Of course, there are benefits to dropping the little pod o' coffee into that fancy doodad, and getting your fix only moments after a little mechanical gurgling. 

But, doesn't it just lose something? 

Coffee and tea are comfort foods meant to be brewed. Even the word "brewed" almost demands us to slow our flapping jaws down just to properly enunciate the word. Entire cultures have created rituals, tea cozies, mini-meals and plenty of snobbery around how these items are supposed to be prepared--traditions which have spit on their face as a result of the dreaded K cup. 

The anthropologist in me--and anthropologists everywhere--take notice of the "universals."

When cultures seemingly evolved independently, but still come to similar conclusions--higher beings, mapping earthly events according to the stars and ritual around coffee or tea. (You know, the important stuff.) I'm no math wiz, but the statistical likelihood of unrelated cultures coming to the same asinine conclusion must be minuscule; so, there's likely something to it.

From ancient Japan to the kitchens of my parents and grandparents, the moments around serving coffee and tea have been sacred. 

As a child, my father and grandfather used the Percolator, which, for those born after 1990, probably sounds like a made-up word. 

I remember asking my Serbian (read feisty), maternal grandfather, to show me how to load up the Percolator's metal filter. He let me scoop the aromatic grounds and directed my hand "north, south, east and west" to distribute them evenly. Childhood summer nights were quenched with home-brewed iced tea, and waiting for a whistling tea kettle served uninterrupted time to discuss they day's events. 

And now, when I wake up in the morning, I am greeted with the rich, comforting smell of my husband's brewing coffee syncopated with "Hey, did you see that…" as we read the morning's news.

The Keurig is quick, and I take advantage of it's speediness myself, on occasion. But, I am a child of sitting around the dining room table waiting for the kettle to whistle. I am an adult woman who opens my eyes in the morning waiting for the aroma of my husband's morning pot of coffee. 

As a society we are busy, overworked, often underpaid, but they can't take everything from us, can they?

We're still our grandparents' grandchildren. We came from somewhere, somewhere that had discussions, took time for each other and stood for something.
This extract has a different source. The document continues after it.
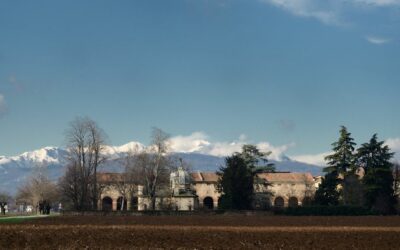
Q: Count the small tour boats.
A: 0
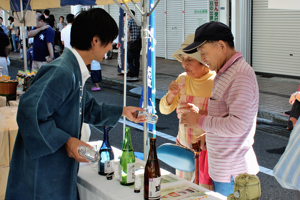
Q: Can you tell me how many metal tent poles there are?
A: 2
Unassuming coffee and tea makes people sit and talk--not text, not Tweet--actually talk. I am entirely unwilling to ignore the common thread of all these memories by replacing it with a plastic (non-biodegradable, I might add) cup of pre-portioned…who-knows-what. (Seriously, what is even in there?)

Yes, we own a Keurig, and it is wonderful in its place, but we also refuse to to party on without a coffee pot and tea kettle. 

When there are wee-Mackeys, they will learn how to load the coffee filter. They'll sit around telling the tales of their day while we wait for the kettle's whistle, and they'll hear about the time their great-grandfather's percolator filter fell on its side, leading to the sudden expansion of my four-letter vocabulary. 

Because that, friends, is culture. And we deserve it.